Monday, November 02, 2009

Celibacy dispute stalls Anglo-Catholic constitution

Vatican officials are in dispute over priestly celibacy provisions in the forthcoming Apostolic Constitution for Anglicans returning to the Catholic Church, papal biographer, Andrea Tornelli, is reporting.

Tornielli, the biographer of several modern Popes including Pope Benedict, said that just over a week after its existence was revealed by the Vatican, the text of the Apostolic Constitution laying down the conditions for the creation of a new “Anglo-Catholic” section of the Church was still not ready for publication, the Times Online says.

This was not because of translation problems but “something more serious”, Mr Tornielli said. There was still debate behind the scenes over priestly celibacy, the “most sensitive point for public opinion”.

When asked last week about admission into the Catholic Church of married Anglican priests under the new rules, Cardinal William Levada, head of the Congregation for the Doctrine of the Faith, replied that requests would be judged “on a case by case basis”.

It was left unclear however whether Anglican seminarians who were either married or who wished to get married before being ordained would also be admitted to the Catholic Church. The final text of the Apostolic Constitution is likely to “eliminate this ambiguity” by making clear that all trainee priests will be required to be celibate if they wish to go over to Rome, Mr Tornielli said.

The row has been exacerbated by the decision to disclose Pope Benedict’s approach to Anglican traditionalists before the final text was ready, thus risking another of the “diplomatic gaffes” that have occasionally marked his pontificate so far.
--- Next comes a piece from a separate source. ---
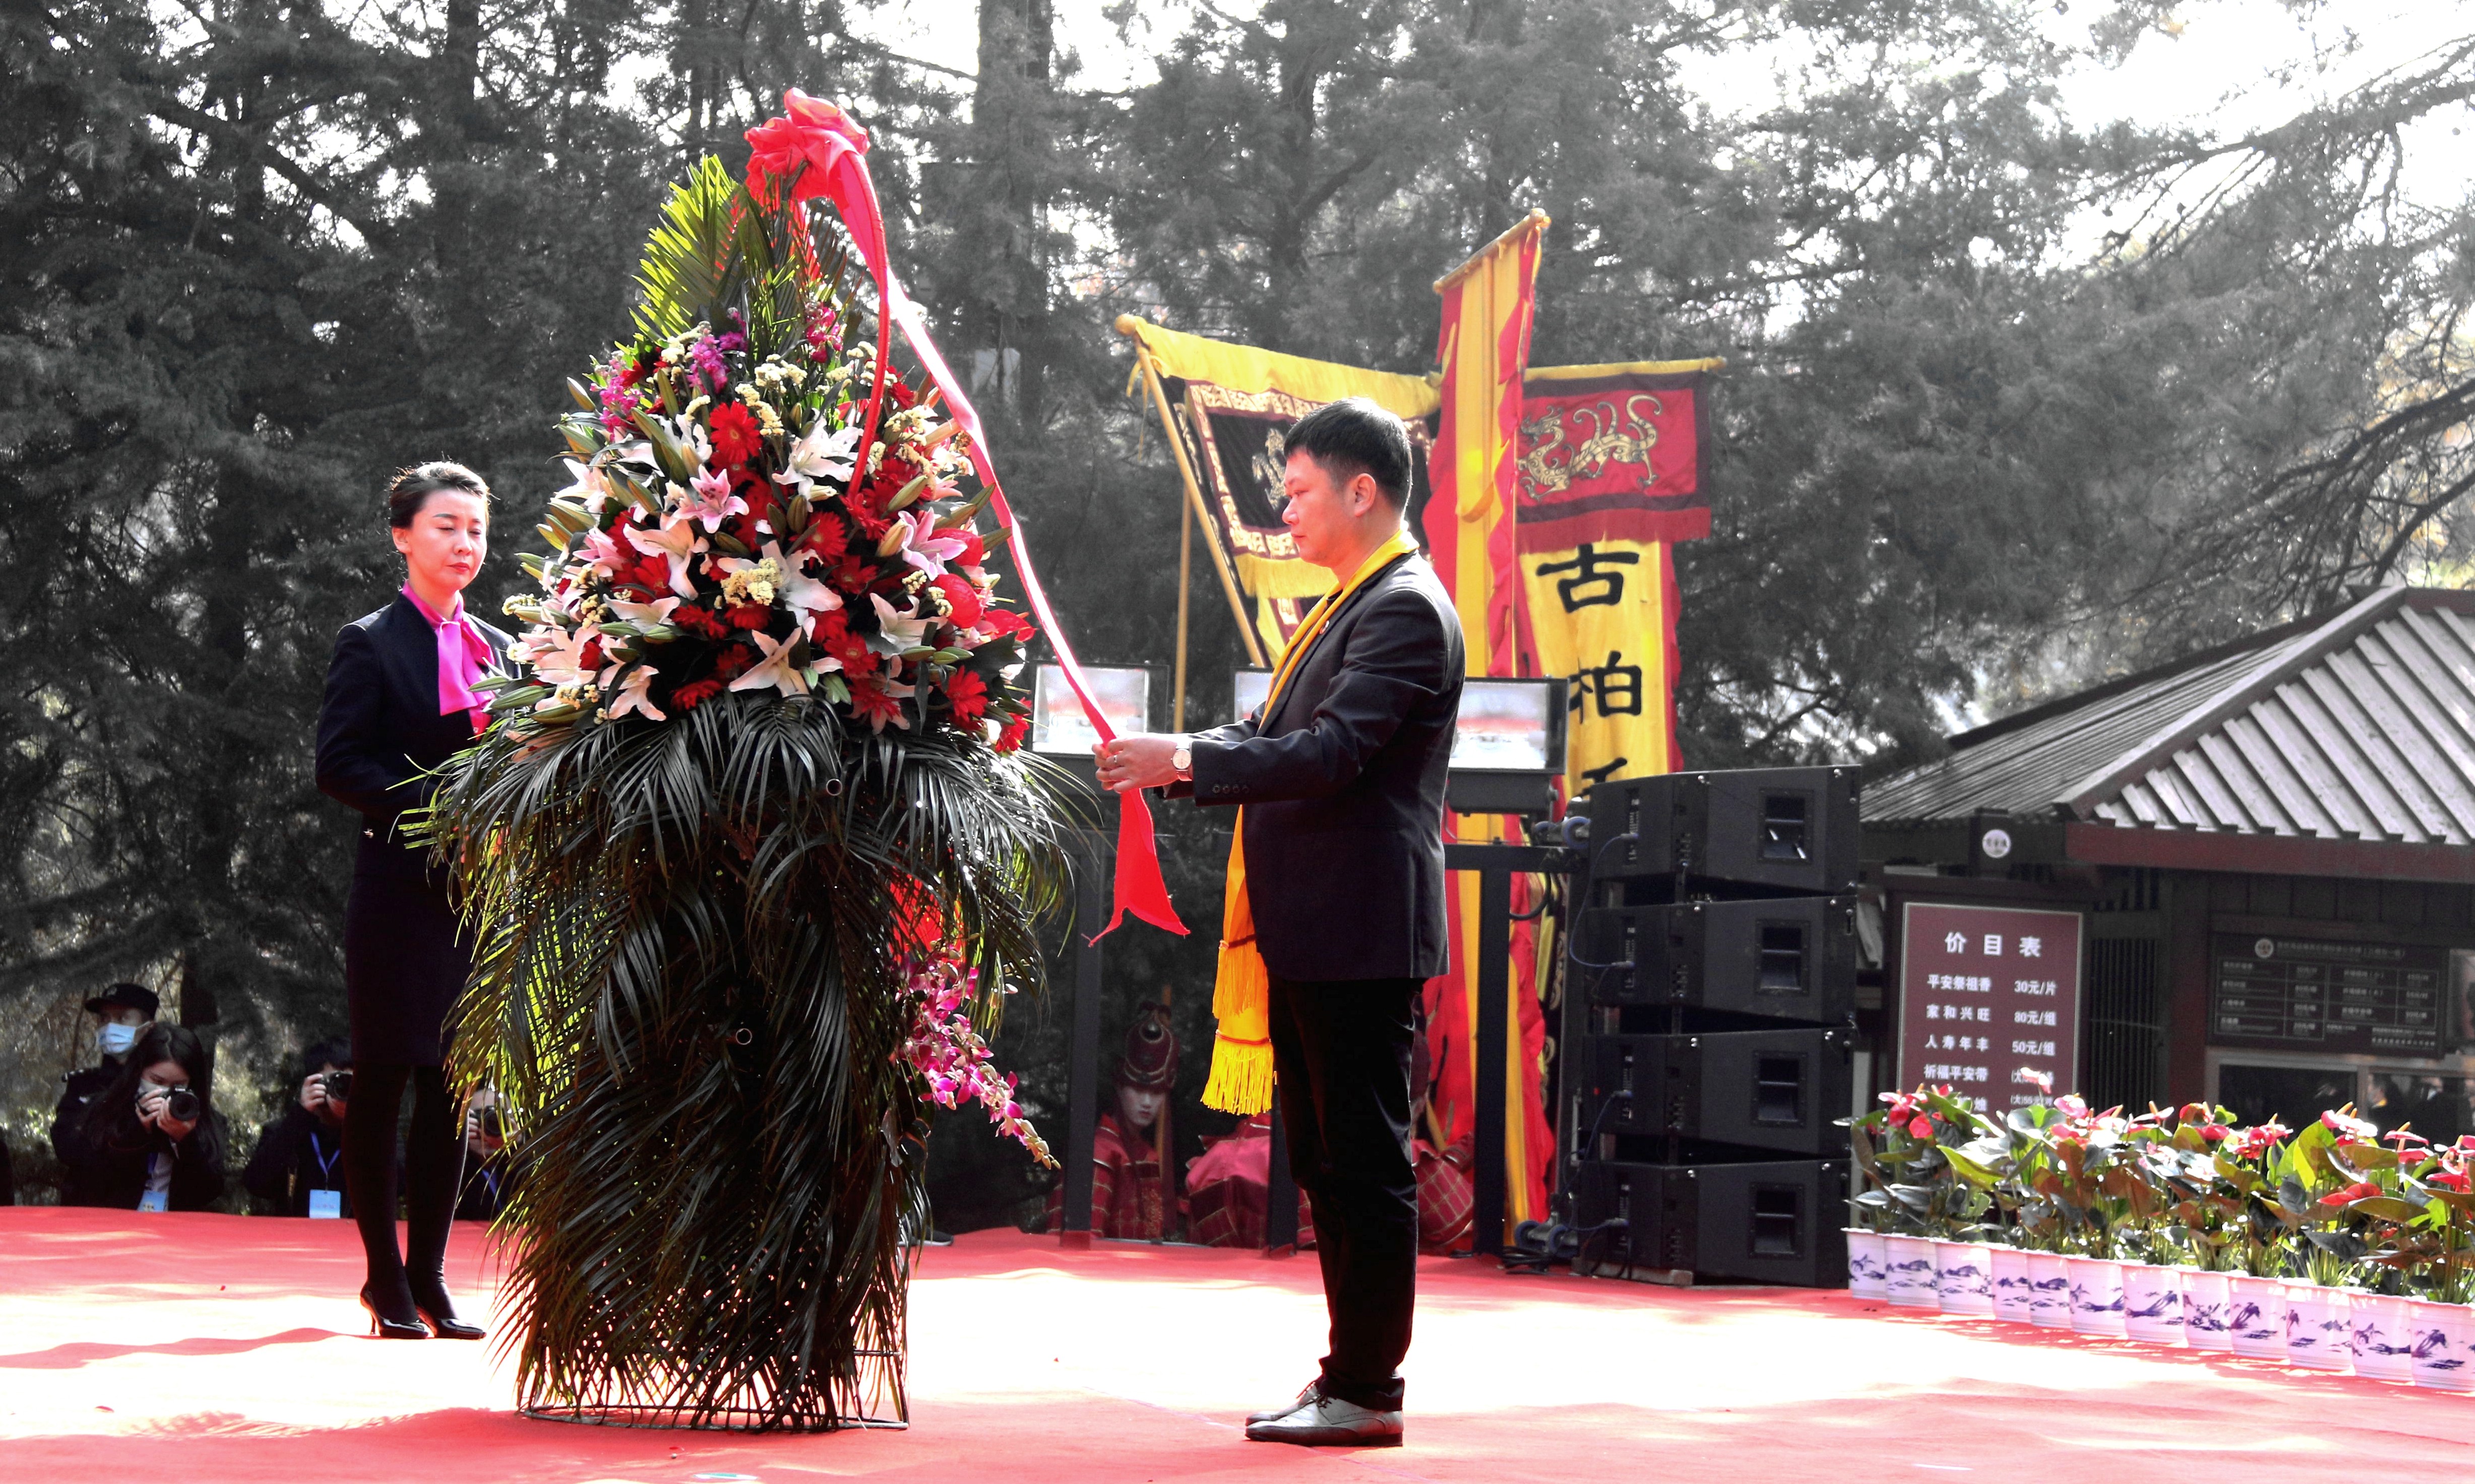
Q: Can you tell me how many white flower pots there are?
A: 12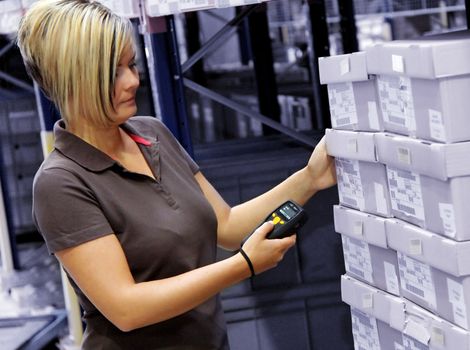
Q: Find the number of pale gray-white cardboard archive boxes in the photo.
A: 8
The Pope is understood to have wanted the announcement to be made only when the text was finalised, in order to avoid a public relations disaster like that which followed his rehabilitation in January of Richard Williamson, an excommunicated arch-conservative bishop, before he became aware that Bishop Williamson was a Holocaust denier.

However Cardinal Levada announced the Anglican move prematurely because he had just briefed Dr Rowan Williams, the Archbishop of Canterbury, and the Catholic Bishops of England of Wales - neither of whom were consulted - and was concerned that the news might leak out unofficially, Mr Tornielli wrote in Il Giornale.

A number of Catholic commentators have pointed out that allowing Anglicans to bring their “traditions and practices” with them could end up altering the traditions and practices of the Catholic Church - including celibacy - as much as undermining the Anglican communion.